現状をベースに考えると、仕事がない人が増え、企業に利益が溜まる。現状以上の内部留保を企業が溜め込んでも資本家への配分が増すばかりです。それでは、バランスを欠くので(企業にとっては重要だが、社会全体にとってはもっと重要な課題がある)、課税により社会分配率の調整が必要となります。残りの99万人の方々のために、法人税率を上げて政府が再配分するか、企業がこれまでの延長の市場に向けてではないことを実施させ給料を払うかいずれかとなるでしょう。

現状の資本主義(行き過ぎた金融資本主義)の逆効果

・トマ・ピケティの21世紀の資本論にあるように資本主義は格差を広げる(資本主義のこれ以上の追求は社会の調和を損なう。)
・先進国では物質的幸福はピークを迎えつつあり、次の幸福のあり方を探さねばならない。(=資本主義社会での成功すら、個人を一層幸福にはしない)

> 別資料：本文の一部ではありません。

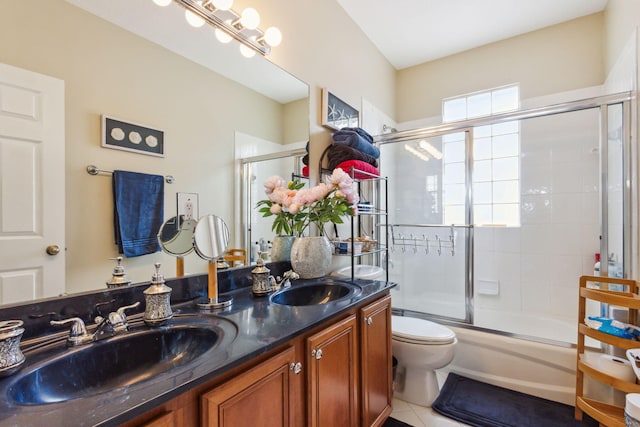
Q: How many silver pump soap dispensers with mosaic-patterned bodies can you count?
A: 2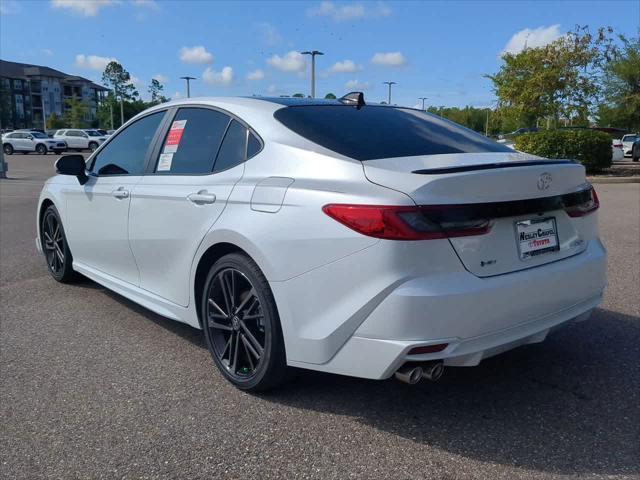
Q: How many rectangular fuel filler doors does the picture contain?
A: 1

イギリスの孤独担当相や、UAEでの幸福担当大臣などは、まだ特殊な例とも見られているかもしれませんが、新しい時代のテーマへの対応を模索する政治的動きであり、萌芽とも言えるでしょう。となると私たちが社会的、個人的に幸福を求めるなら、資本主義の次の仕組みを検討せねばなりません。最適化社会はまさにそのために与えられた時間です。その次の自律社会においては、

資本主義の逆効果として生まれた経済格差を縮小し、人間生活における幸福感を増加するための社会システムとは何か?

ということが重要な視点となり、あらゆる施策およびその組み合わせはこの両方もしくは最低でもどちらかを満たすことが政治的正しさとなるでしょう。

次回は、それはどういった指標を元に判断していけば良いかをみなさんと一緒に考えたいと思います。